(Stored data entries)

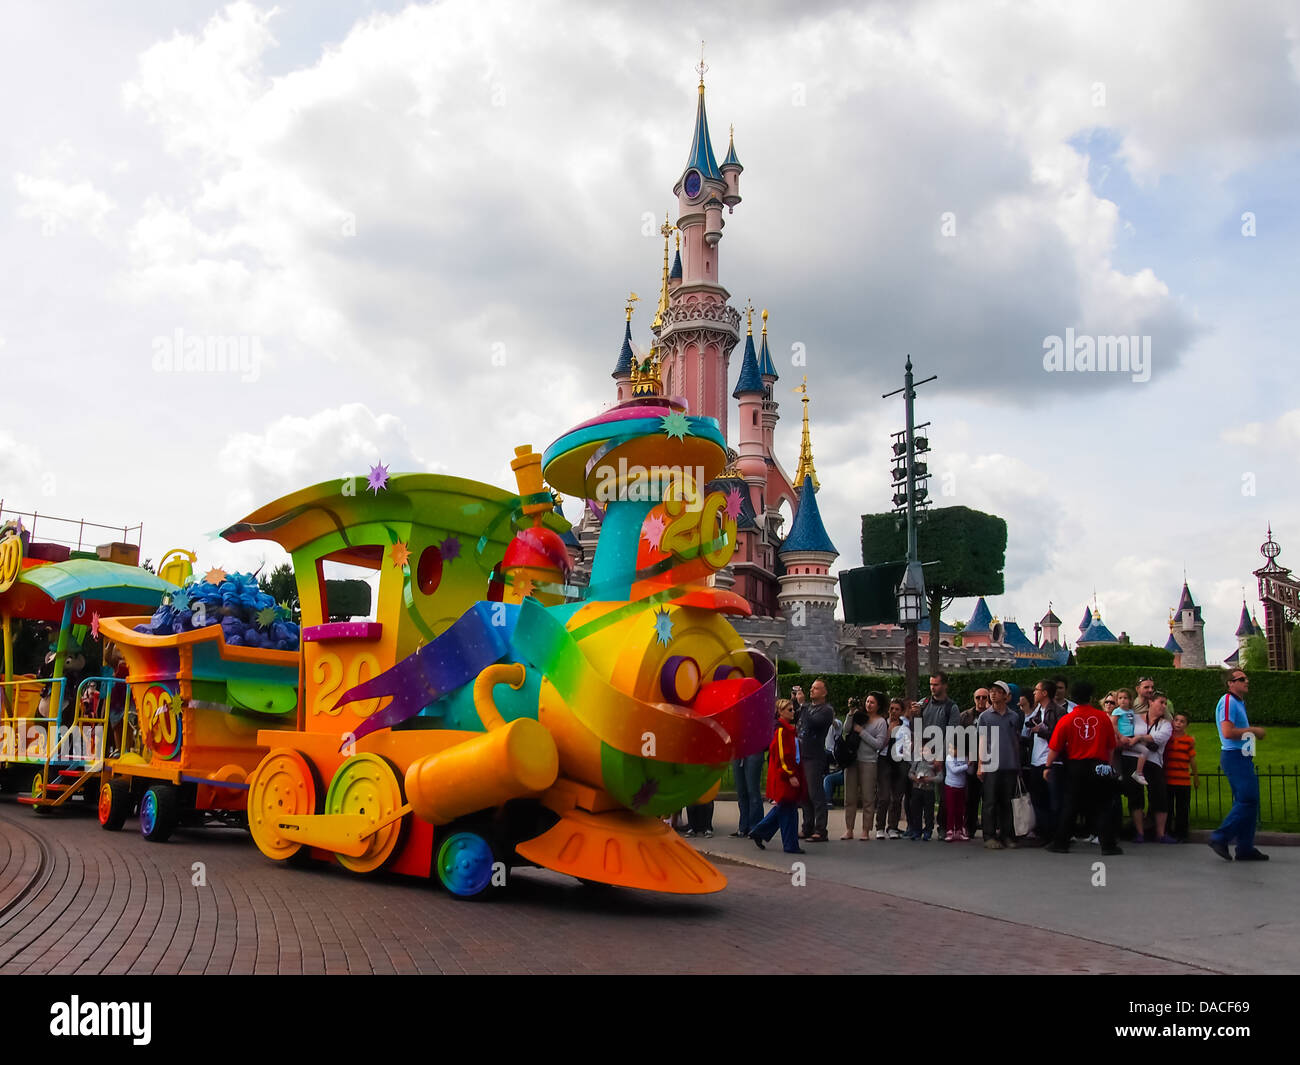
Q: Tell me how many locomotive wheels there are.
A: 3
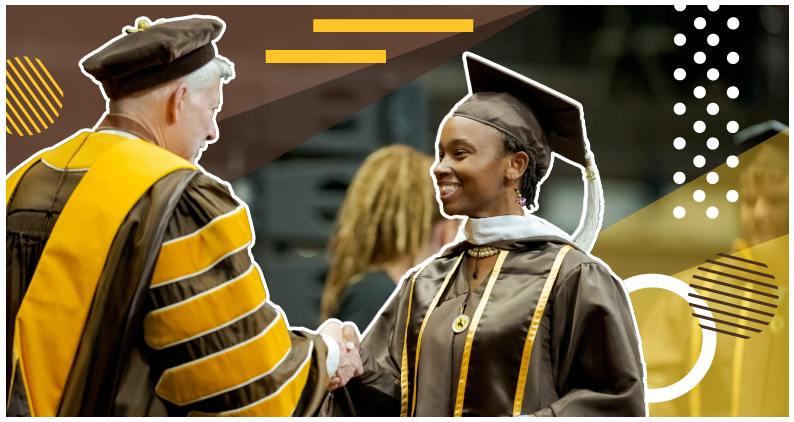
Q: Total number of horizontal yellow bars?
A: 2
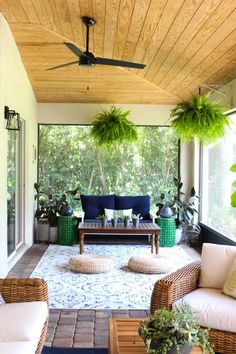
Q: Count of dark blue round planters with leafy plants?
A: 2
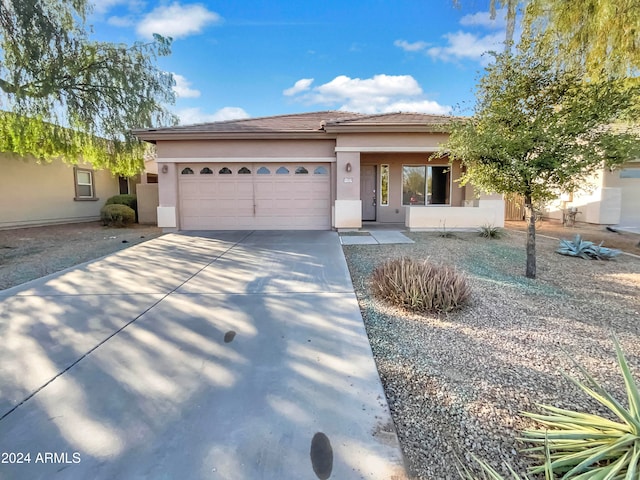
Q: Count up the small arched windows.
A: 8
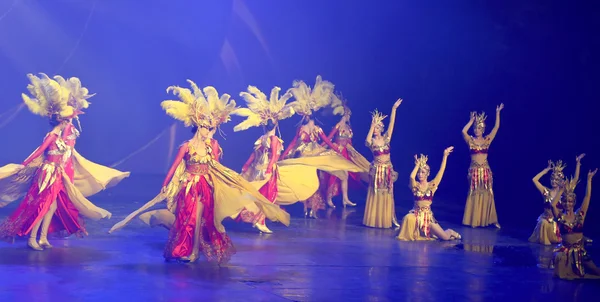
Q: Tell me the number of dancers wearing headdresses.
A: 11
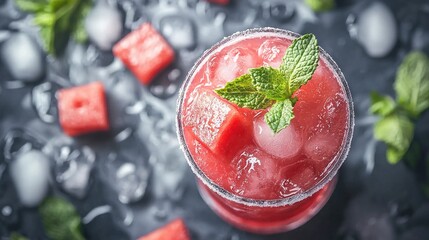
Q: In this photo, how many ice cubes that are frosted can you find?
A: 4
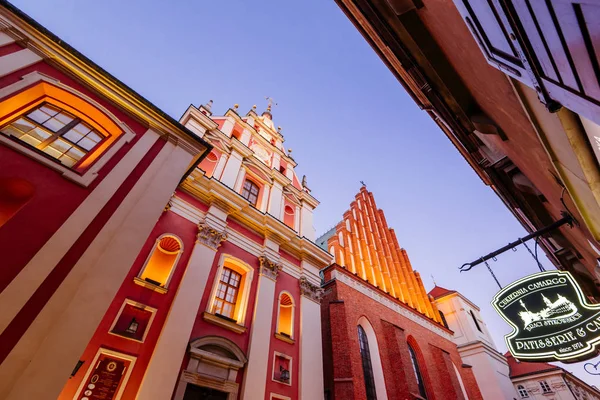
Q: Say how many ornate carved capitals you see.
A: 3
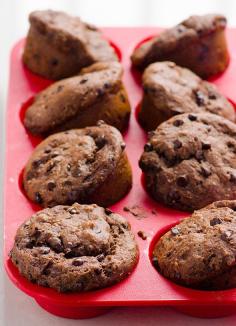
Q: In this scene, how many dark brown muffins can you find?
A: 8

What is expected:
Across the records above, in how many lines does the string "dark" appear? Reply with the figure alone.

Result below:
2